=== TASK INSTRUCTIONS ===
All entries are to be transcribed exactly. Pictures are not part of the copy.

- - - - - - -

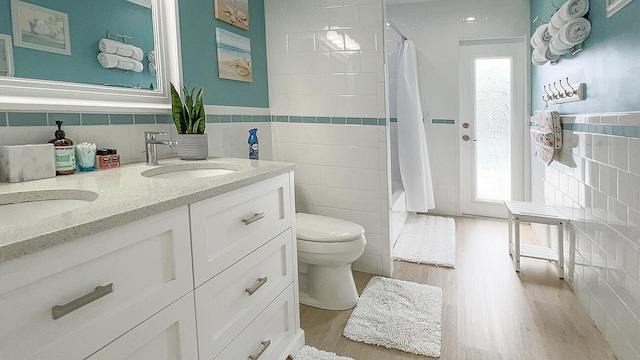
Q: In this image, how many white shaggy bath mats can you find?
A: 3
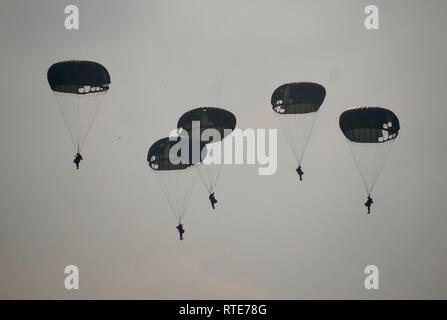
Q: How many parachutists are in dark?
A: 5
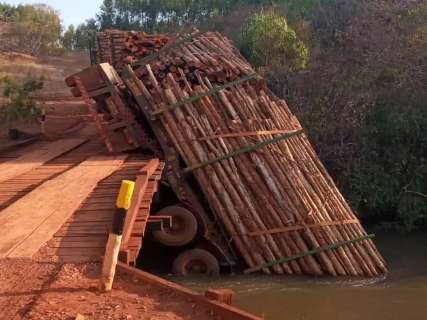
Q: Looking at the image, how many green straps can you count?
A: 3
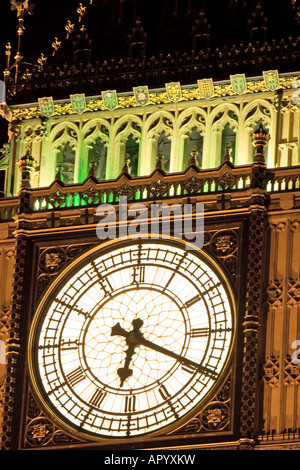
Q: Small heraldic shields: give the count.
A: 8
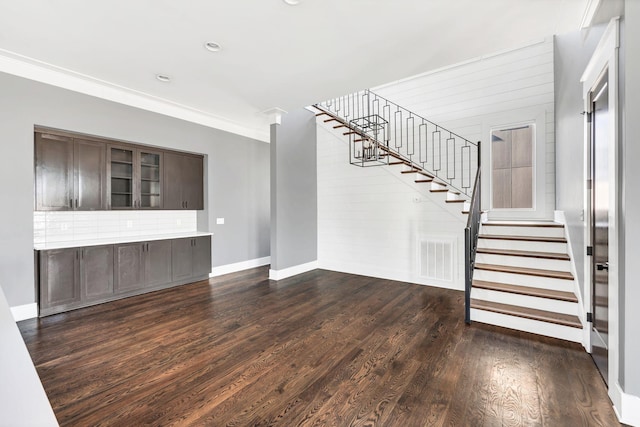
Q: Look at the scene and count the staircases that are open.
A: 1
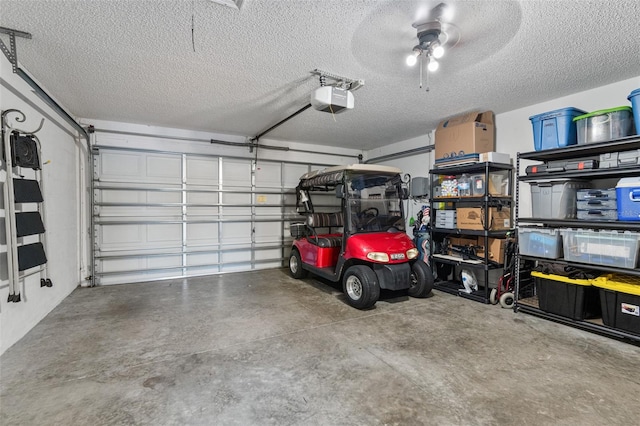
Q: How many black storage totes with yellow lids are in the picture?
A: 2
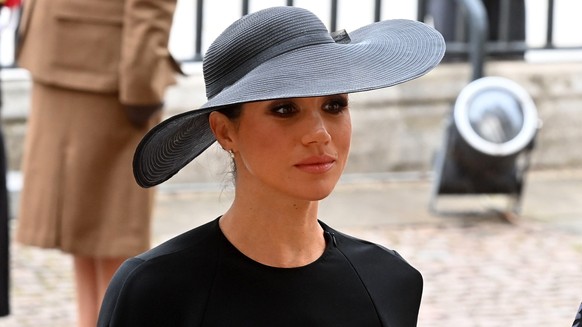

- - - - - - -

=== REPLY TO THE EXERCISE ===
Q: In this image, how many white shaggy bath mats can you find?
A: 3
Q: How many parachutists are in dark?
A: 5
Q: Looking at the image, how many green straps can you count?
A: 3
Q: Small heraldic shields: give the count.
A: 8
Q: Look at the scene and count the staircases that are open.
A: 1
Q: How many black storage totes with yellow lids are in the picture?
A: 2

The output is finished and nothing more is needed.